According to a Monday report from the Canadian Broadcasting Corporation (CBC), the caution was contained in a special January 11 investigation prepared by HLT Advisory Incorporated at the behest of local land-based casino operator Great Canadian Gaming Corporation. This confidential exercise entitled Ontario Gaming Market Assessment purportedly asserts that the province could soon be missing out on as much as $439.5 million in annual tax revenues if it institutes its proposed ‘open license’ iGaming regime.
Differing duties:
The broadcaster reported that the ‘open license’ system being pursued by Ford’s administration would look to triple business for iGaming sites across Canada’s most populated province so as to see these domains eventually rack up estimated annual aggregated revenues of up to $5.6 billion. However, such remote operations would purportedly be obliged to pay only a 20% net revenues tax even as their land-based counterparts maintained an existing 55% rate.
Considerable concern:
Tony Rodio serves as the Chief Executive Officer for Great Canadian Gaming Corporation and reportedly told the CBC that he is worried that the proposed ‘open license’ model from the Ford government could lead to local land-based casino operators having their revenues ‘cannibalized’ by rival iGaming firms.
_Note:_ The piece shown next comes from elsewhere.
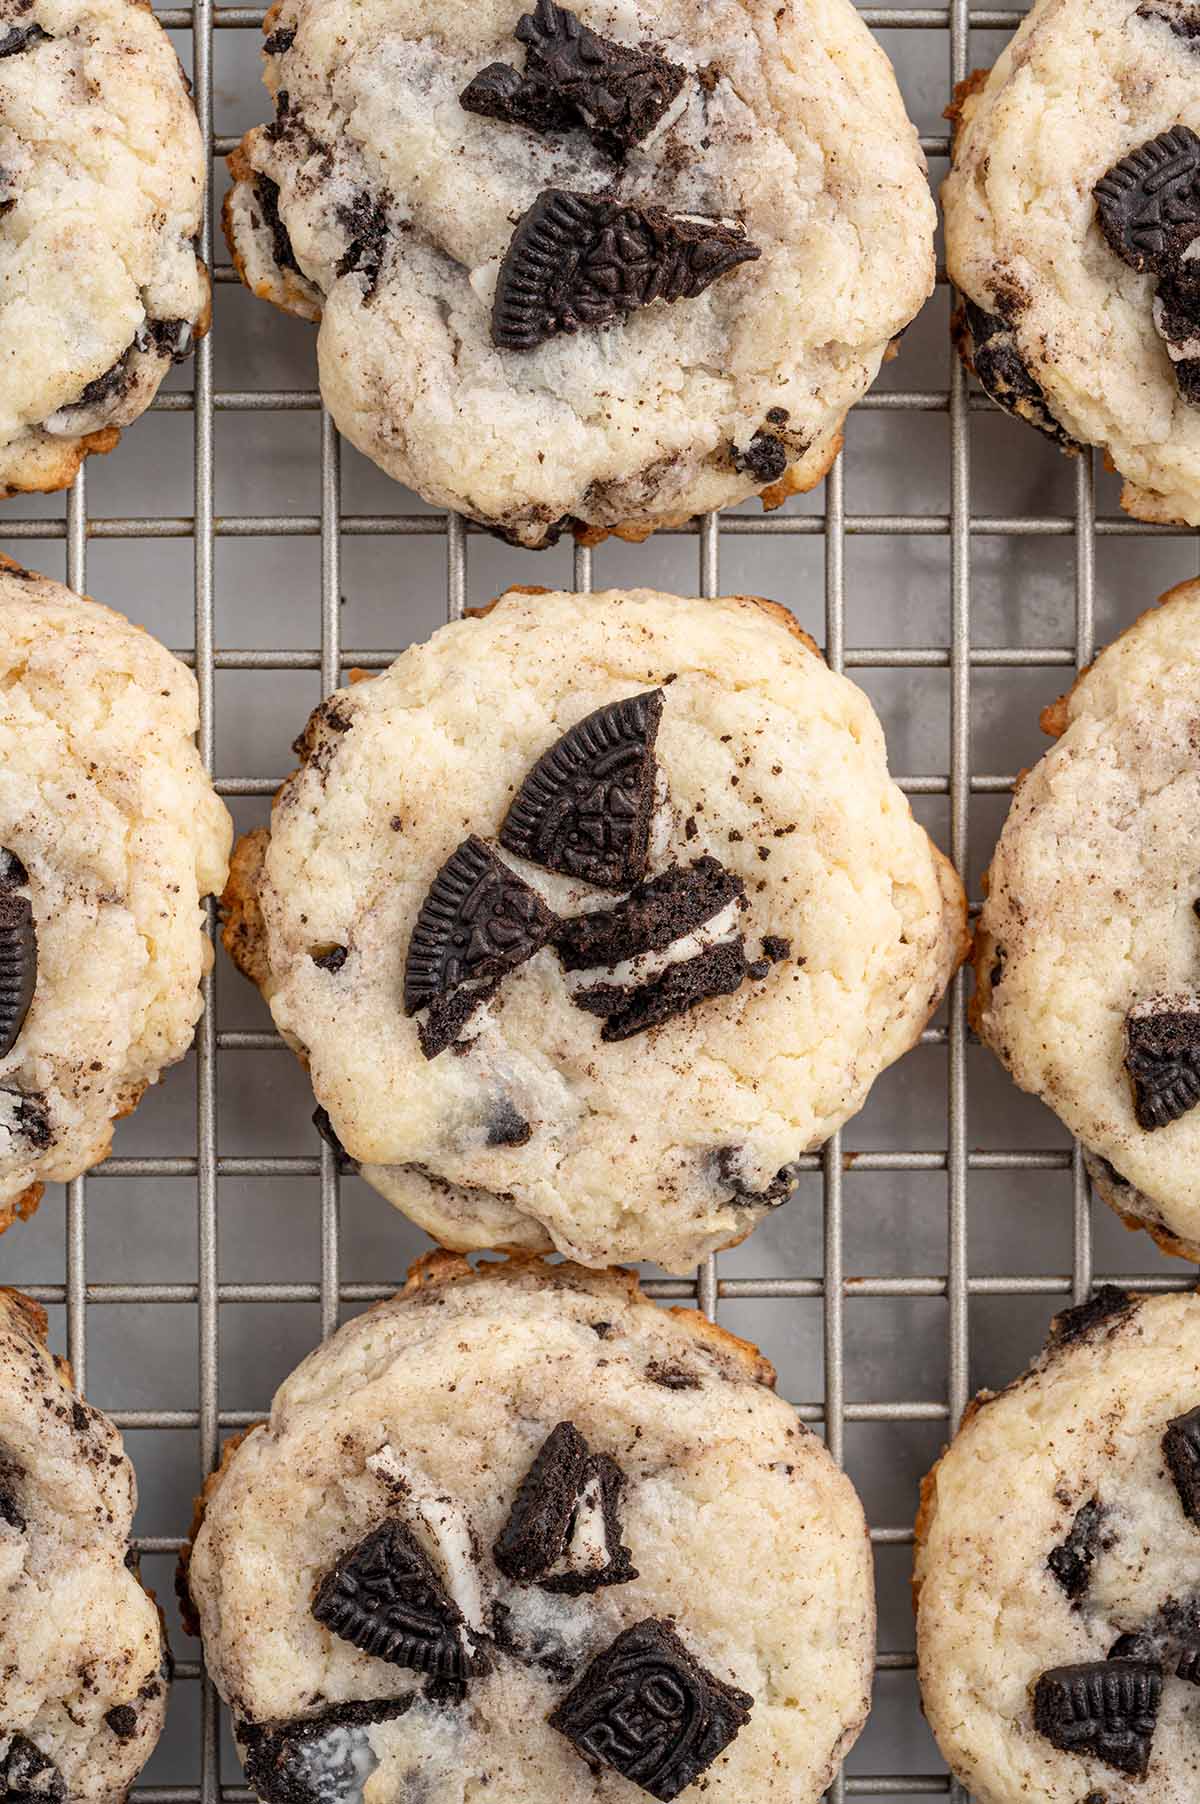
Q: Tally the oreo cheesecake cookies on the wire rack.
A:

The executive purportedly warned that the differing tax rates may also create an unlevel playing field and prompt retail providers in Ontario to shed up to 25% of their workforces for the loss of some 2,500 jobs.
Rodio reportedly told the CBC…
“The report includes critical learnings from other jurisdictions that introduced iGaming and cannibalized land-based operators in the process. While we support iGaming in principle, the Ontario government needs to take the time to get this right.”
Improper hypothesis:
Conversely, Jeffrey Haas, Senior Vice-President for American online sportsbetting giant DraftKings Incorporated, reportedly asserted that the findings from the new report incorrectly rely on an assumption that existing land-based casino players will swiftly switch to spending more of their entertainment cash on already-available Internet gambling websites. He purportedly noted that the ‘open license’ model could instead lead to more money being spent with onshore domains rather than offshore services.
Domestic determination:
The CBC reported that industry figures estimate that Ontarians already spend some $400 million a year on iGaming with almost all of this business currently being with foreign domains. Using the experience of the United Kingdom’s 2005 deregulation of its own online gambling market and the Ontario Gaming Market Assessment examination purportedly proclaimed that the ‘open license’ model for the province of almost 13.5 million people may result in local iGaming operators capturing ‘a significant share of the total casino market’.
Reportedly read a statement from Haas…
“When the regulated market opens in Ontario, nothing is going to change in respect to players’ entertainment habits. People who are playing in online casinos and online sportsbooks and online poker rooms will continue to do so, except they’re going to go from playing offshore to onshore and anybody who continues to walk into real casinos in order to play games there will continue to do so.”